» WORK INSTRUCTIONS
From the listing that follows, reproduce only the lines from the one holding "Q: How many large yellow banners are there?" through the one holding "Q: How many round", both included, with no pictures.

----------

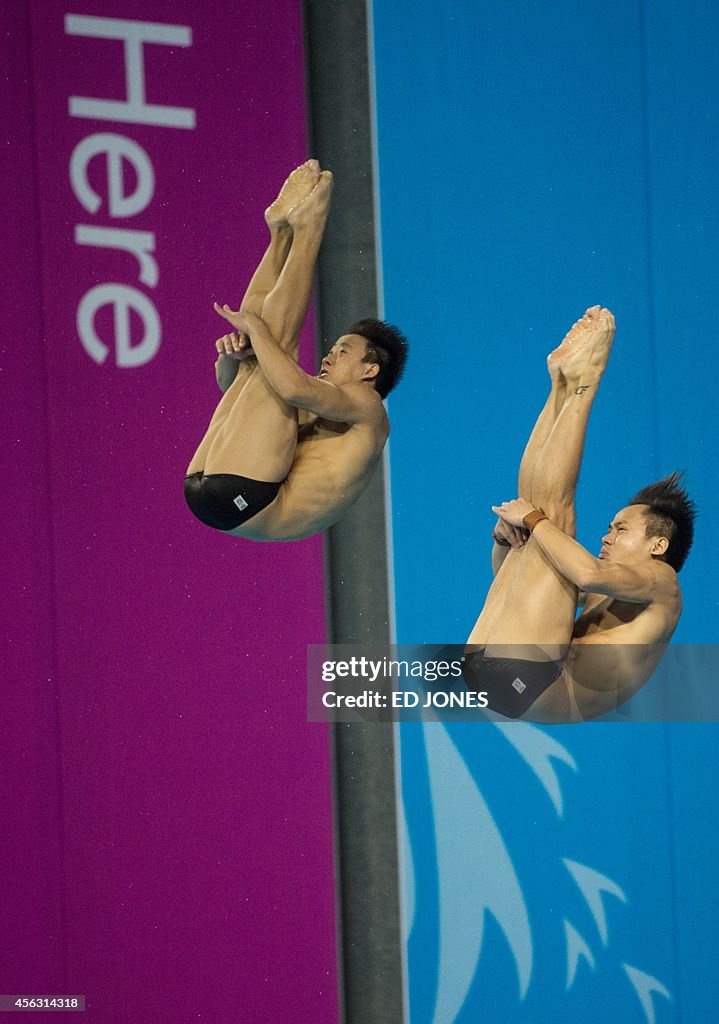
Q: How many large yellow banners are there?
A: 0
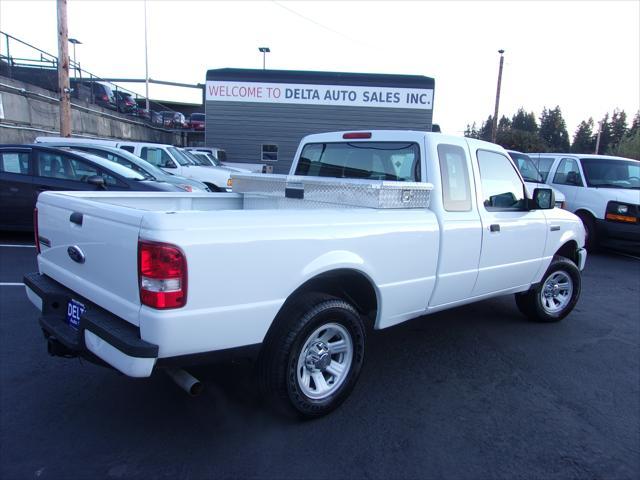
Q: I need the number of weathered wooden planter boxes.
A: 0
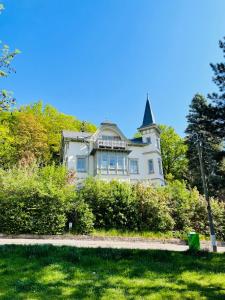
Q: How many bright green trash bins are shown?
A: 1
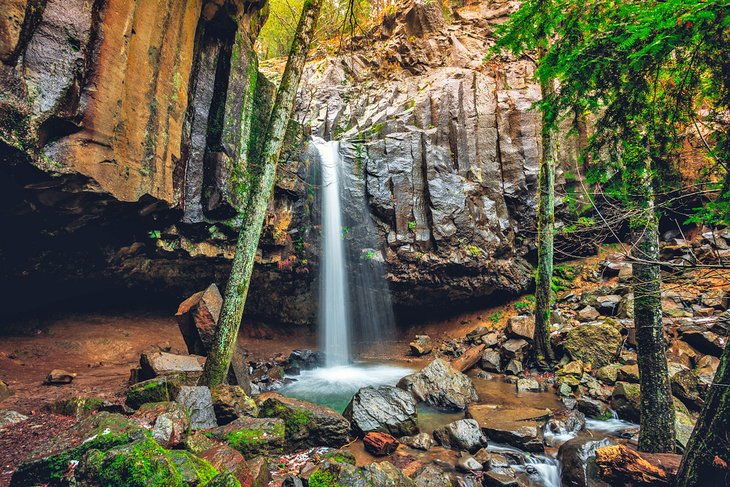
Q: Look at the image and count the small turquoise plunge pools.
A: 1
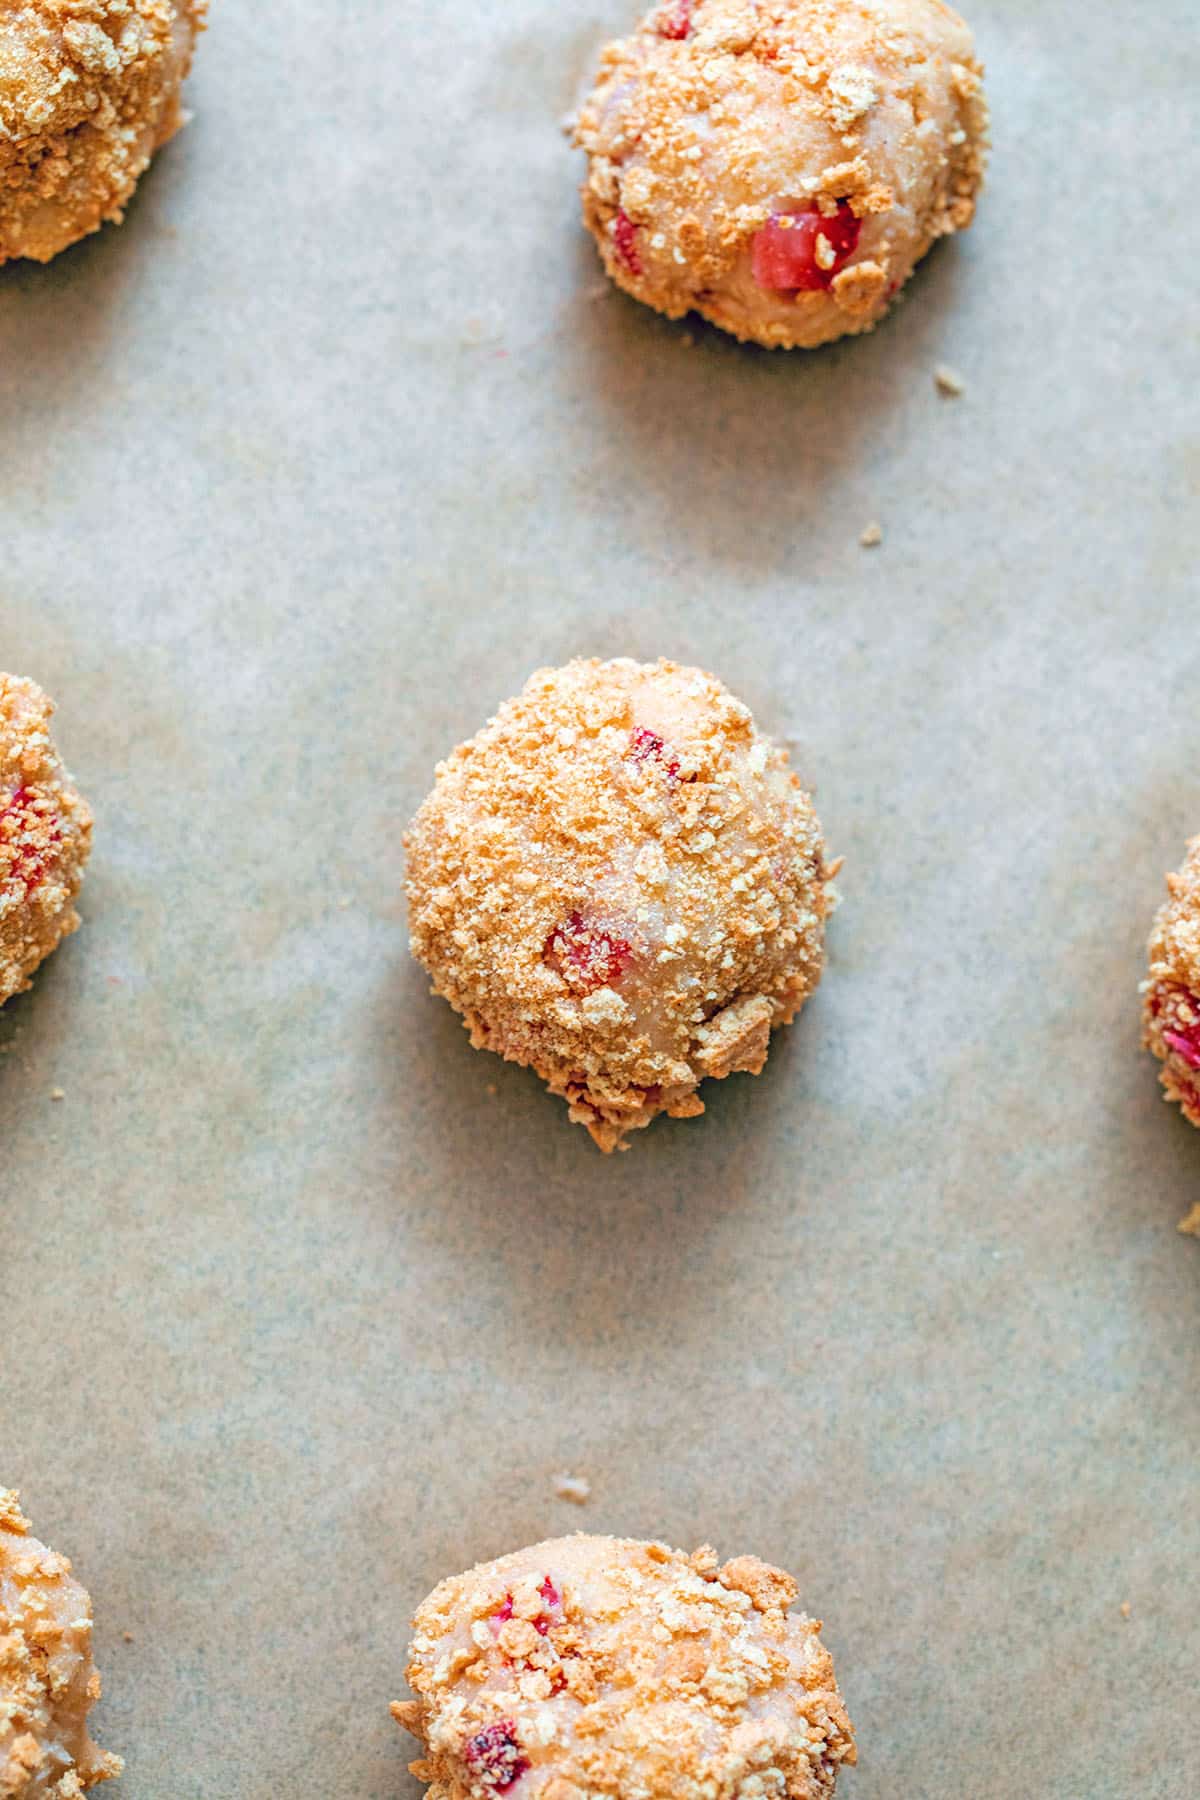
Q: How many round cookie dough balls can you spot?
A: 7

----------

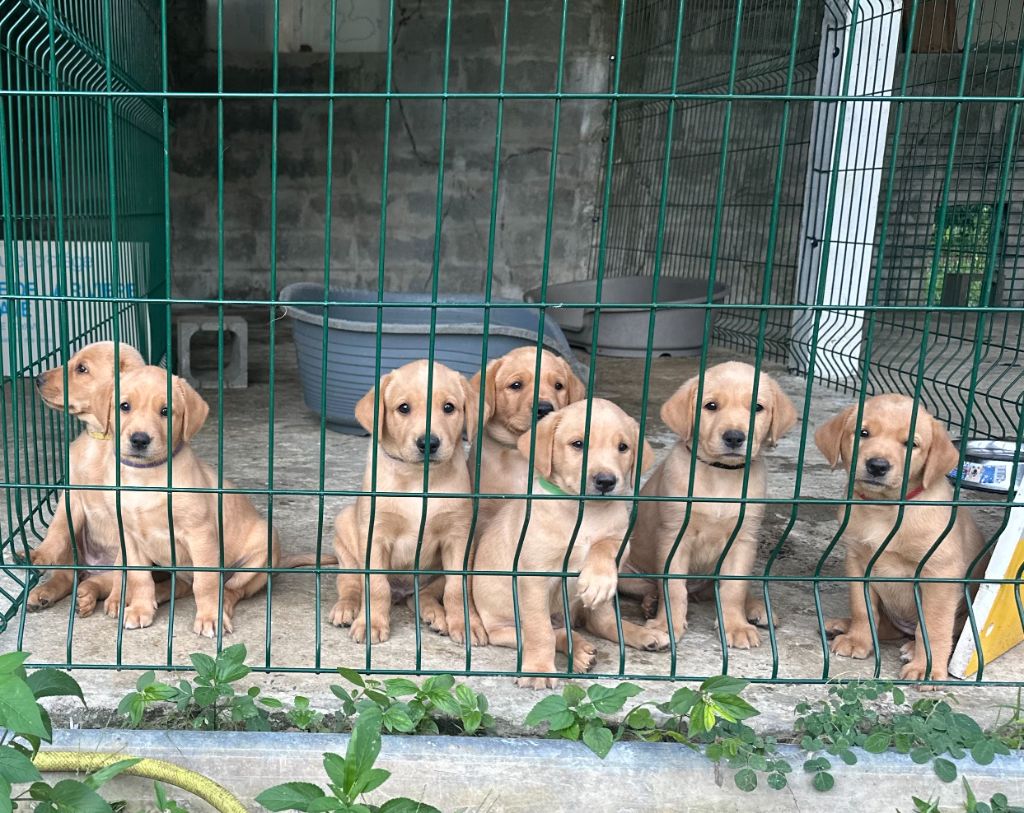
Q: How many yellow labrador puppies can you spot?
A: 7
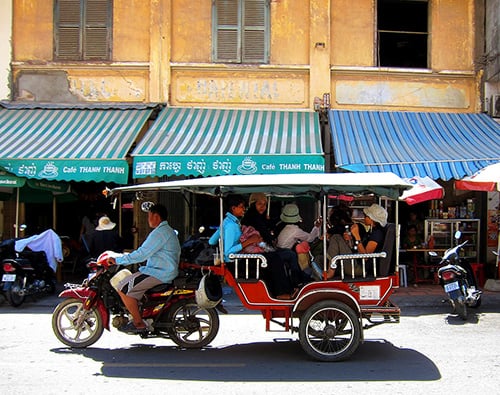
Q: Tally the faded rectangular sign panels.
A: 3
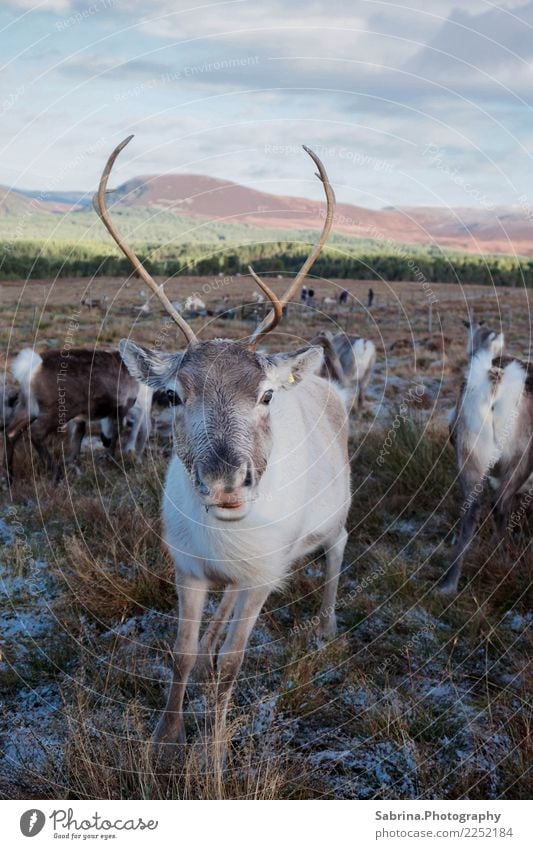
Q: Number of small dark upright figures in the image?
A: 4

----------

» SOLUTION TO THE EXERCISE
Q: How many large yellow banners are there?
A: 0
Q: I need the number of weathered wooden planter boxes.
A: 0
Q: How many bright green trash bins are shown?
A: 1
Q: Look at the image and count the small turquoise plunge pools.
A: 1
Q: How many round cookie dough balls can you spot?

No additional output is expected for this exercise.